David Lampe David Lampe is a native Iowan who completed his graduate work at the University of Nebraska, where he was a student of Karl Shapiro. Trained as a medievalist, he taught at Buffalo State College for 37 years, during which time he brought over a 100 poets and writers to read on campus. His collection of poems, The Trees Walked, appeared in March 2006, and Quivers of Anonymous of Elmwood was published in 2009. He has read in the Wordflight Series, at the Screening Room, and at the Rooftop Series at Buffalo State, among other venues.

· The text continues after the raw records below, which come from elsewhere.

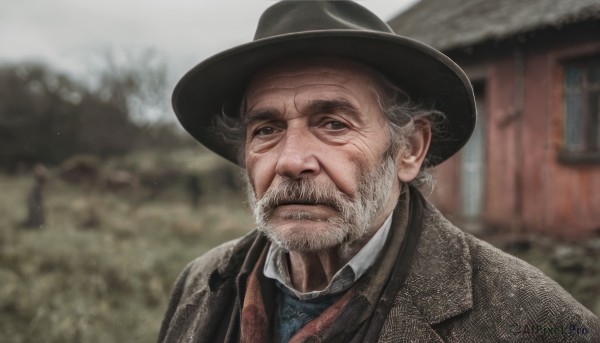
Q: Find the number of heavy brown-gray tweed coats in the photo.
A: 1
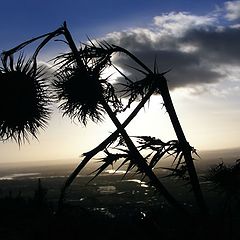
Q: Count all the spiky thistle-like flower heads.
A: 2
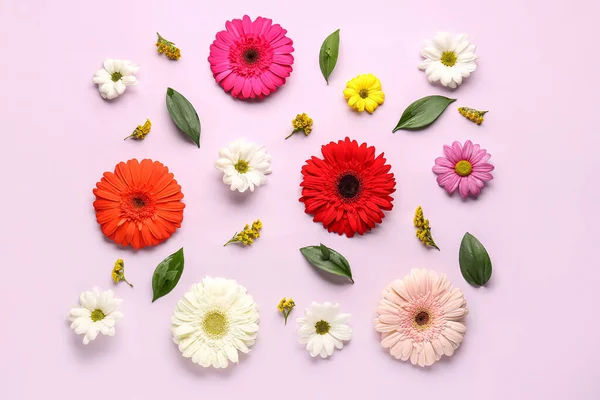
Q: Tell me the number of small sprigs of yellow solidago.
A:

Kathleen Betsko Yale Kathleen Betsko Yale is an actor, award-winning playwright, and poet, who was born in Coventry, England. She is co-author (with Rachel Koenig) of Interviews With Contemporary Women Playwrights (William Morrow & Co., 1987), and participates in the Women of the Crooked Circle poets' collective (founded by Jimmie Margaret Gilliam). As a playwright, Betsko Yale's work has been performed at the Belgrade Theatre in England and on some of America's most prestigious regional stages, including Yale Repertory, Mark Taper Forum in Los Angeles, and New York Shakespeare Festival. Betsko Yale adapted her play Johnny Bull to an ABC-TV Movie of the Week starring Kathy Bates, Colleen Dewhurst, Jason Robards, and Peter McNicol. Her own screen adaptation of that play won the Luminas Award for Excellence from the Women's Committee of the Directors Guild of America in Los Angeles. She has performed on and Off-Broadway, in regional theatre and national road tours, and locally at Irish Classical Theatre. She has earned a living in diverse jobs, including as a generator of ideas for TV series for Paramount in Hollywood and dramatic writing teacher at UB and ECC. She has received numerous awards and grants, including a CAPS grant for her play Beggars Choice, a Foundation for the Arts grant for her play Stitchers & Starlight Talkers, and the ABC Theatre Award for Johnny Bull. She is also a three-time winner of fellowships at the Eugene O'Neill National Playwrights Conference, where the late Lloyd Richards—legendary theatre director, producer, and Chair of Drama at Yale—was her guide and mentor.

Earth's Daughters magazine, the oldest continuously published feminist literary arts periodical in the U.S., is celebrating its 40th anniversary this year. Suggested donation is $5 to Hallwalls and/or Earth's Daughters. The Gray Hair Series is curated and hosted for Earth's Daughters by ryki zuckerman.